[PATCHv3 1/4] arm64: entry: judge nmi ealier to avoid deadlock in RCU
Mark Rutland
mark.rutland at arm.com
Wed Nov 17 03:38:54 PST 2021
On Tue, Nov 16, 2021 at 04:24:47PM +0800, Pingfan Liu wrote:
> Linux kernel places strict semantics between NMI and maskable interrupt.
> So does the RCU component, else deadlock may happen. But the current
> arm64 entry code can partially breach this rule through calling
> rcu_nmi_enter().
>
> *** how a deadlock can happen if NMI mistaken as IRQ ***
>
> rcu_nmi_enter()
> {
>
> if (rcu_dynticks_curr_cpu_in_eqs()) {
>
> if (!in_nmi())
> rcu_dynticks_task_exit();
> ...
> if (!in_nmi()) {
> instrumentation_begin();
> rcu_cleanup_after_idle();
> instrumentation_end();
> }
> ...
> } else if (!in_nmi()) {
> instrumentation_begin();
> rcu_irq_enter_check_tick();
> }
>
> }
>
> If a NMI is mistaken as a maskable interrupt, rcu_irq_enter_check_tick()
> can hit a deadlock, which is demonstrated by the following scenario:
>
> note_gp_changes() runs in a task context
> {
> local_irq_save(flags); // this protects against irq, but not NMI
Note: speecifically, this masks IRQs via ICC_PMR_EL1.
> rnp = rdp->mynode;
> ...
> raw_spin_trylock_rcu_node(rnp)
> -------> broken in by (p)NMI, without taking __nmi_enter()

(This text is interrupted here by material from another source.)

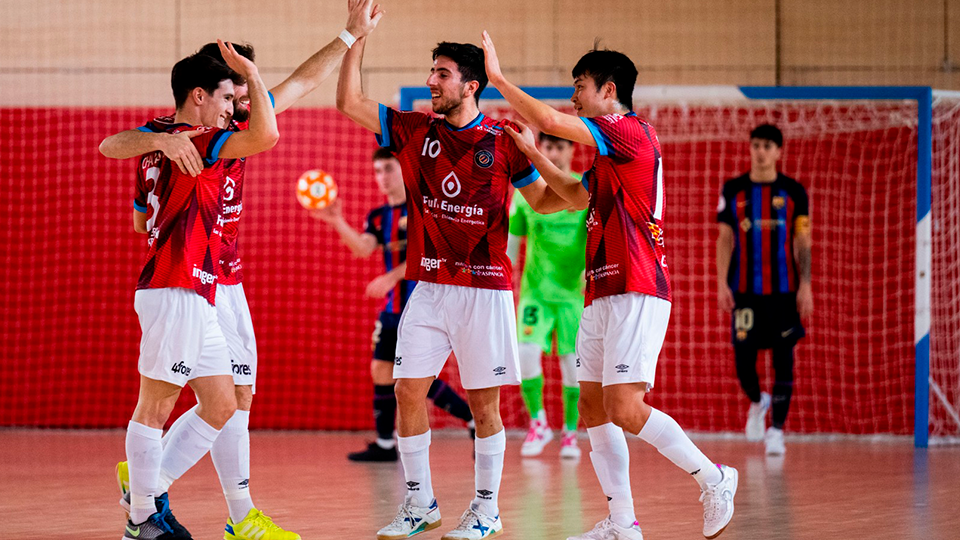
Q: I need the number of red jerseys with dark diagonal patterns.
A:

AFAICT the broken case described here *cannot* happen.
If we take a pNMI here, we'll go:
el1h_64_irq()
-> el1h64_irq_handler()
-> el1_interrupt()
... where el1_interrupt is:
| static void noinstr el1_interrupt(struct pt_regs *regs,
| void (*handler)(struct pt_regs *))
| {
| write_sysreg(DAIF_PROCCTX_NOIRQ, daif);
|
| if (IS_ENABLED(CONFIG_ARM64_PSEUDO_NMI) && !interrupts_enabled(regs))
| __el1_pnmi(regs, handler);
| else
| __el1_irq(regs, handler);
| }
... and interrupts_enabled() is:
| #define interrupts_enabled(regs) \
| (!((regs)->pstate & PSR_I_BIT) && irqs_priority_unmasked(regs))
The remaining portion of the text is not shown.